Several hundred thousand last-minute filings inundated the TurboTax electronic filing service last night, causing servers to crash and leading panicked taxpayers to wonder whether their claims had been submitted on time, if at all.
This morning, the Internal Revenue Service announced that it would not penalize taxpayers affected by the glitch and offered a two-day extension.
The IRS will accept filings from those taxpayers affected by the glitch until midnight on Thursday, April 19.
, the company that develops and sells TurboTax software products used by individual taxpayers and accountants, announced today that order had been restored, and it was back to processing returns and customer service queries at its usual rate.
The company assured its customers that filings sent through its software after the April 17 midnight deadline would not be penalized by the Internal Revenue Service.
Customers on the TurboTax online user forum reported receiving the following frustrating message for hours on end when attempting to file through the company:
"The Intuit Electronic Filing Center is experiencing unusually heavy demand and is unable to accept returns at this time. It's not necessary to contact Customer Service or Technical Support. Instead, please try to file your return again later."

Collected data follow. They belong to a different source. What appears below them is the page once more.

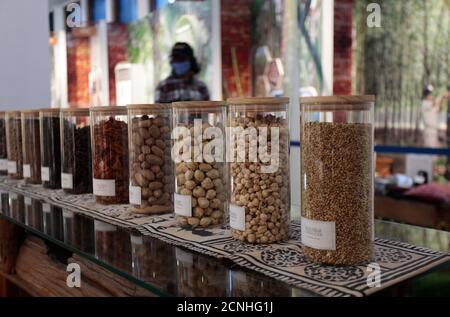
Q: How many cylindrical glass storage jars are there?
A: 10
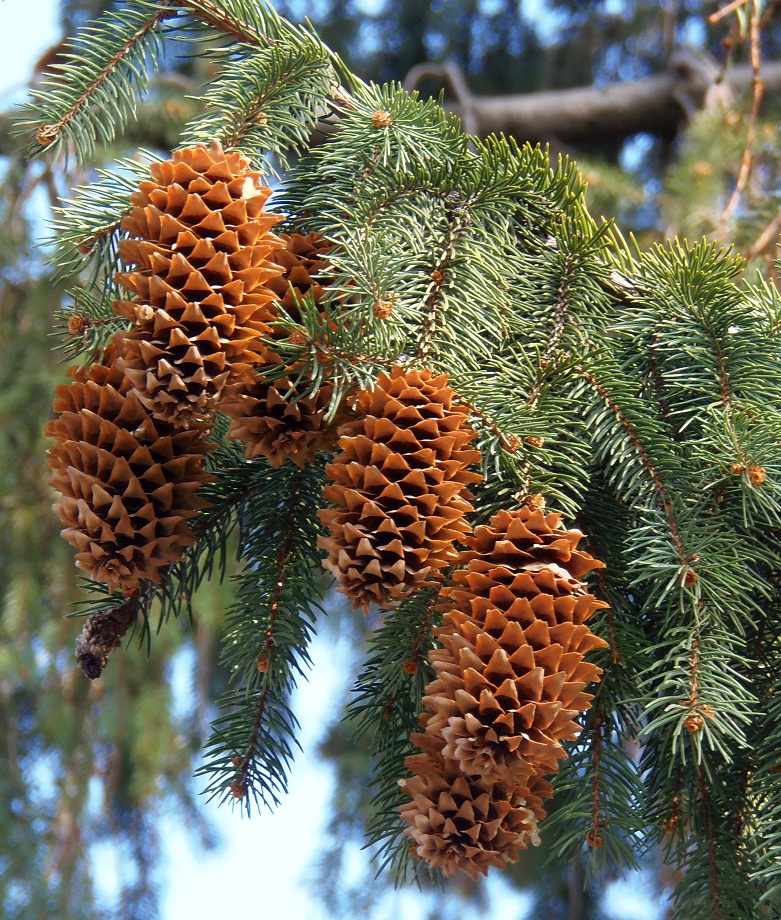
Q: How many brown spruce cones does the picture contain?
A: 6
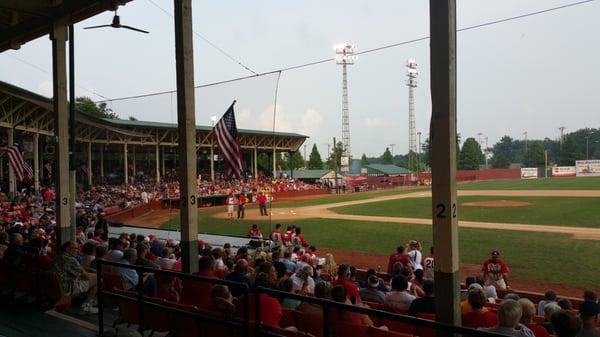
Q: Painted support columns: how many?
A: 3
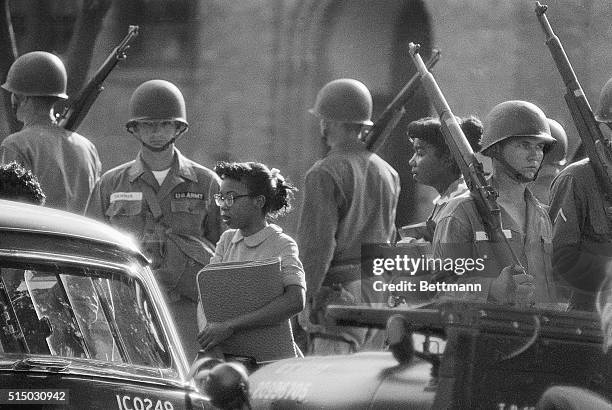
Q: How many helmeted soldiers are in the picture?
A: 6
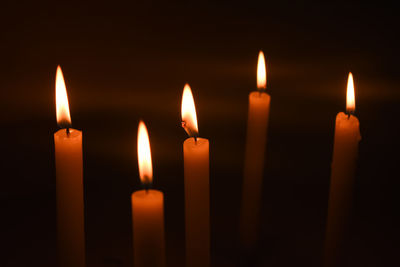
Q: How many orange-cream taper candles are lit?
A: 5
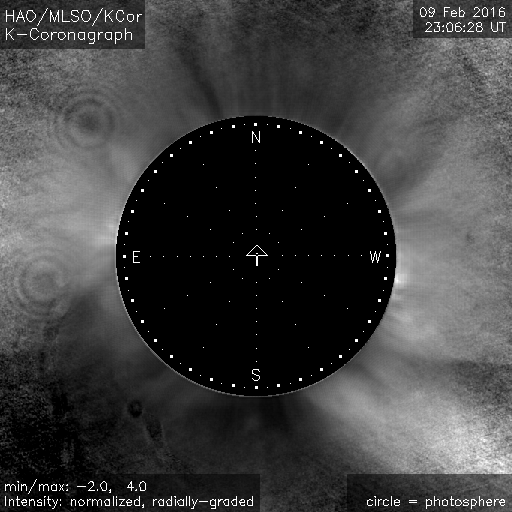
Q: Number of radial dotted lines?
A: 12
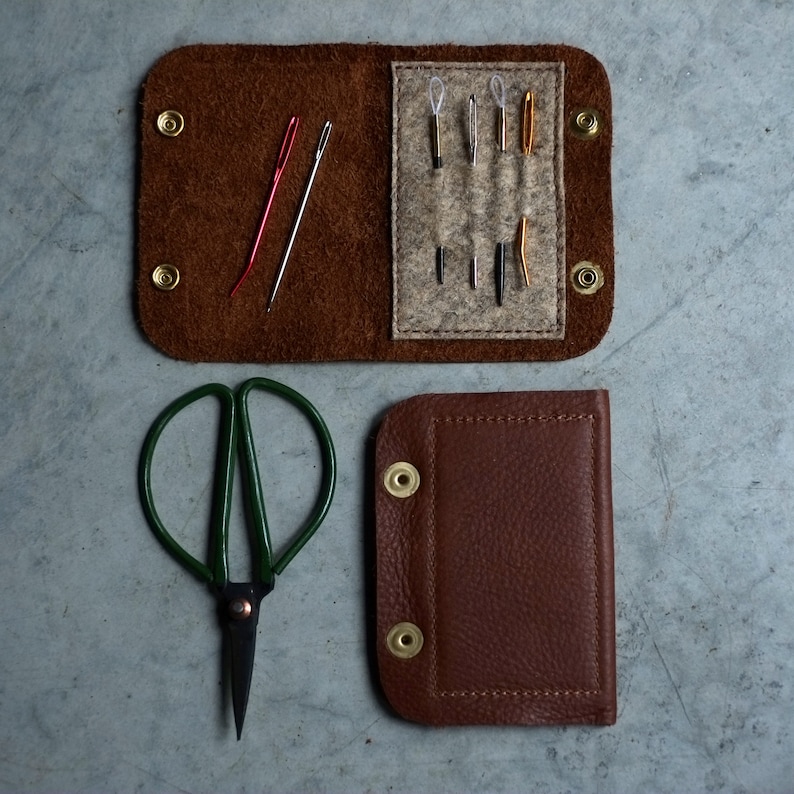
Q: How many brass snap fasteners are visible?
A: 6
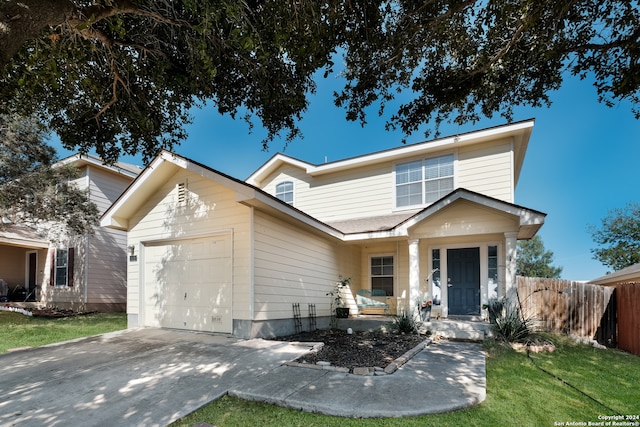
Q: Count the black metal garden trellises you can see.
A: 2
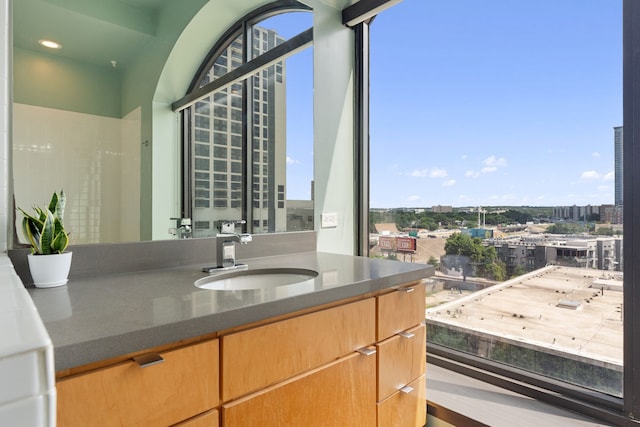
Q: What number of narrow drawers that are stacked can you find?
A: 3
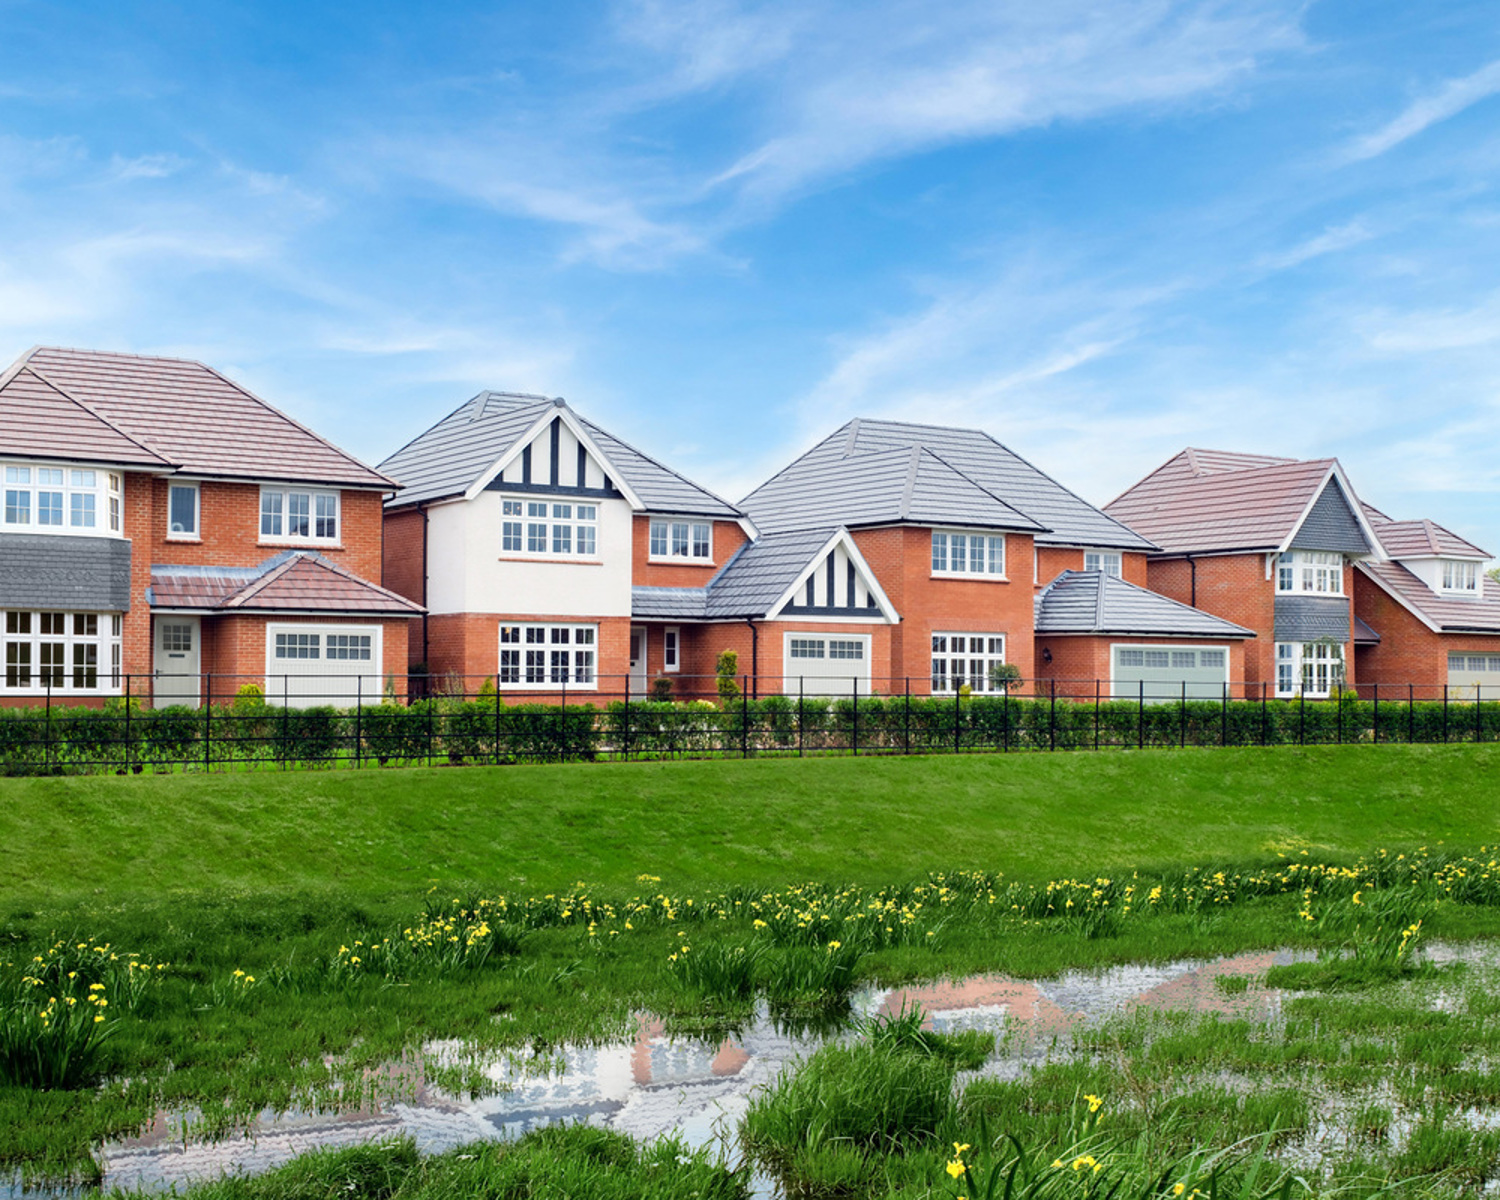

On its Web site today, TurboTax instructed customers to be patient and continue to practice that old adage: If at first you don't succeed, try, try again. Now that its servers are back online and updated, the company recommends checking the site and refiling the return electronically if no status is listed.
After resubmitting, check the status again. Some users will read that, according to their Social Security number, the filing already has been submitted. In this case, a call to the company is necessary to ensure that the IRS has received the documentation.
Inuit warns that the high volume also could mean delayed acknowledgement of receipt from tax-collection agencies.
According to the IRS, by April 17 taxpayers had filed more than 75 million returns electronically, up from 73.2 million a year ago.